Cette gêne fut heureusement allégée par l'entrée de la femme de journée préposée à l'entretien de la salle. Elle ouvrit la porte rougie du poêle et y agita le charbon à l'aide d'une tige de fer. Elle alluma les quatre becs de gaz, en annonçant qu'il pleuvait. Chacun tourna la tête du côté de son parapluie.

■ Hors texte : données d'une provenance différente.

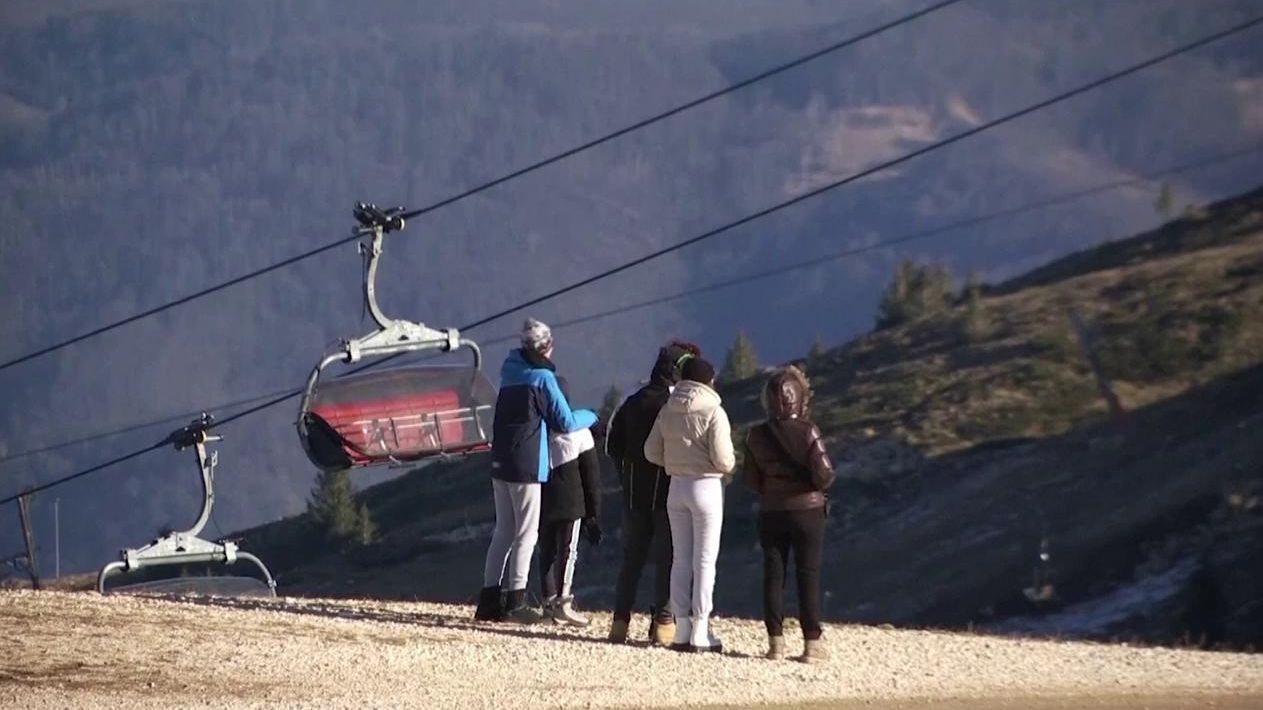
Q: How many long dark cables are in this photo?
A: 3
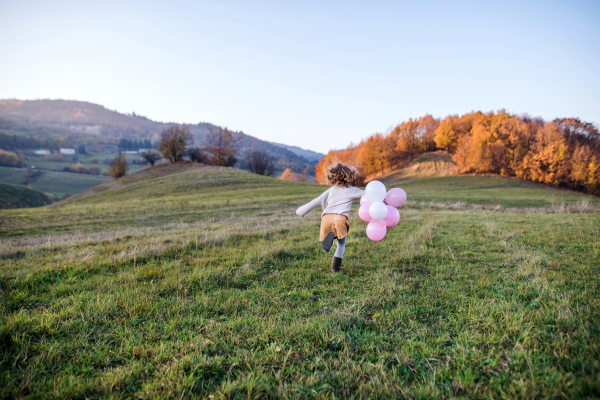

Un bruit naquit aux environs de Mme Bézu. Il s'élargit aussitôt et s'enfla, pareil à ces nouvelles que chacun sait et dont personne n'ose parler le premier. Mlle Cloque le connaissait comme les autres, car elle se hâta de dire:
—Ce n'est pas vrai! c'est un cancan.
La veille, pendant la messe, à la chapelle provisoire—où Mlle Cloque retournait en vertu de sa sympathie pour les choses condamnées à périr—la chaisière lui avait insufflé dans l'oreille: «Faut bien vous dire ce qui est! Eh bien, la demoiselle à ces demoiselles Jouffroy a été à la chasse avec M. le comte et tout le tremblement. Paraît que ce n'est pas croyable, mademoiselle Cloque! Mais le pire, c'est que ces demoiselles,—que l'on dit,—l'ont laissée aller à cheval avec plus de trente messieurs et autant de militaires!... Moi, je n'y suis pour rien.»
Immédiatement une longue protestation s'unit à celle de Mlle Cloque.
—Que résulte-t-il de cela, dit Mme Chevillé, même en mettant les choses au pire? Que la jeune fille a été autorisée à suivre une chasse à courre. Évidemment elle y était accompagnée de plusieurs personnes de son sexe, et elle était sans doute confiée à la garde de Mme la comtesse.
—Madame, dit Mme Bézu, ce n'est pas possible, cela ne se fait pas. Une mère ne confie pas sa fille à une étrangère, surtout dans une partie de plaisir de cette sorte!
—Mais, dit Mlle Cloque, Mme la comtesse n'est pas une étrangère pour ces demoiselles.
—Enfin, vous, ma bonne, confieriez-vous votre nièce pour une chasse à courre?
—Oh! moi, moi, je suis peut-être un peu rigoriste sur ces questions-là... Et d'abord, j'aurais une bonne raison de refuser: c'est que Geneviève ne monte pas à cheval.